__Required work__.
Reproduce every line in the material below that holds "white".

__Data excerpts__.
════════════════════

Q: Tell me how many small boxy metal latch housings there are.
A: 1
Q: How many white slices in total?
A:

════════════════════

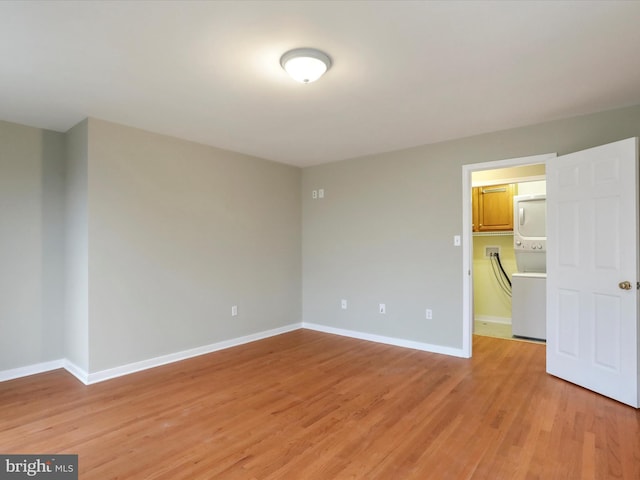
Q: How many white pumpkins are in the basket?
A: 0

════════════════════

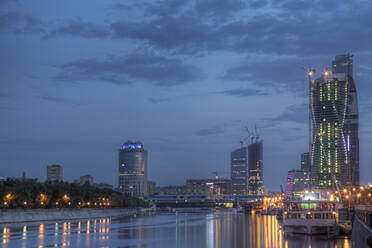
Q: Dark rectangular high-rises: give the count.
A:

════════════════════

__Answer box__.
Q: How many white slices in total?
Q: How many white pumpkins are in the basket?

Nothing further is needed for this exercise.